Os dias de reconstrução ainda estão por começar...

sexta-feira, 10 de janeiro de 2014

UM ANO DO LANÇAMENTO DO CD ESSÊNCIA


Há duas semanas, eu estava em Salvador, por volta das sete horas da manhã, quando meu irmão me liga pra dizer que minha música estava tocando, naquele momento, na Rádio Educadora. Eu disse para ele que eu tinha ouvido e falei do mágico de acordar naquele instante e da emoção que eu estava sentindo. Tinha ido a Salvador desmontar o apartamento em que morava e uma incômoda melancolia me acometia por ter que me desfazer daquele que foi meu ninho por quinze anos e que me vinculava, ou permitia voltar, de forma recorrente, para a cidade que eu amo, e que tive de deixar por força do trabalho.

Ouvir “Gratidão” tocando na rádio, naquele instante, ressignificou tudo que eu estava sentindo. Era o universo de alguma forma me sinalizando que para além das relações de afeto cujos elos não irão se desfazer, agora eu tinha também me vinculado pela música.

Esta introdução é importante porque ela ilustra bem a importância que passou a representar ter produzido este que é o meu primeiro CD. Essência, este é o nome, completa uma ano de lançado me proporcionando até hoje surpresas, alegrias e reconhecimentos dos mais improváveis. Não que ele tenha caído nas graças de nenhum crítico de música famoso, nenhum produtor ou algo semelhante. Não fiz nenhum movimento pra isso, diga-se de passagem. Não tinha esta finalidade. Aliás, não tinha finalidade outra a não ser agradar a mim.

O fato é que de modo surpreendente, muito mais que isso, Essência me deu a oportunidade de conhecer valores que Salvador tem, que não deixam nada a dever pela competência, pela qualidade do trabalho, pela criatividade e pelo senso de coletividade a nenhum deste centros produtores de música. Graças a estas pessoas o resultado é um trabalho que tem agrado não só aos amigos, mas a gente que eu nunca vi, que nem sabia que eu compunha e gente que conhece e gosta de música, mas que nem imagina que na Bahia existe uma pluralidade maior do que mostra a mídia.

Essência tem sotaque baiano, tem cor local e tem a assinatura de gente boa, que se sabe boa, mas que ainda não tem a visibilidade proporcional a sua qualidade. A cada vez que apresento este trabalho fora do meus círculos naturais de conhecimento, nas plagas novas por onde tenho andado, os comentários são os melhores sobre arranjos, sobre execuções dos músicos, sobre o belo trabalho gráfico. E eu confesso que sinto um orgulho muito grande.

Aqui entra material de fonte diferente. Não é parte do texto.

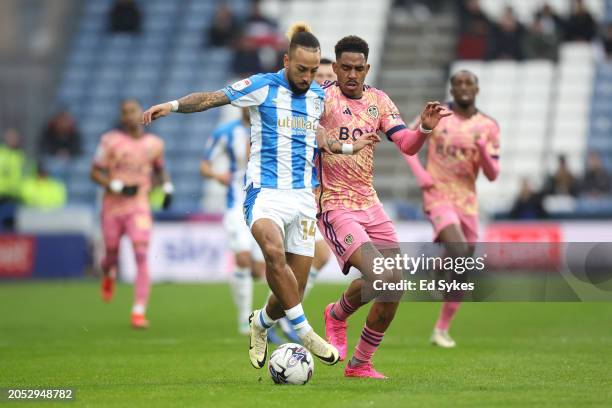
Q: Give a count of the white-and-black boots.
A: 2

Pode Essência não ser um CD primoroso, pode não surpreender ao povo ávido pelo boom de novidades efêmeras, pode não ter a pujança das grandes produções, mas Essência é honesto, feito por gente honesta com sentimentos, vontade e trabalho para aqueles que ainda param para escutar. Não soa pretensioso, nem tão pouco de consumo fácil. Ninguém, entretanto, poderá dizê-lo previsível.

Fecho este texto, cujo fim é celebrar, agradecendo a todas as pessoas que de alguma forma contribuíram para que conseguíssemos parir este filho, que hoje completa um ano, do qual somos todos pais e responsáveis e que, de forma muito competente, fizeram com que meu samba vencesse a barreira do anonimato, tocando na rádio e contribuindo humildemente para ajudar na repaginação da música que ora se produz na Bahia.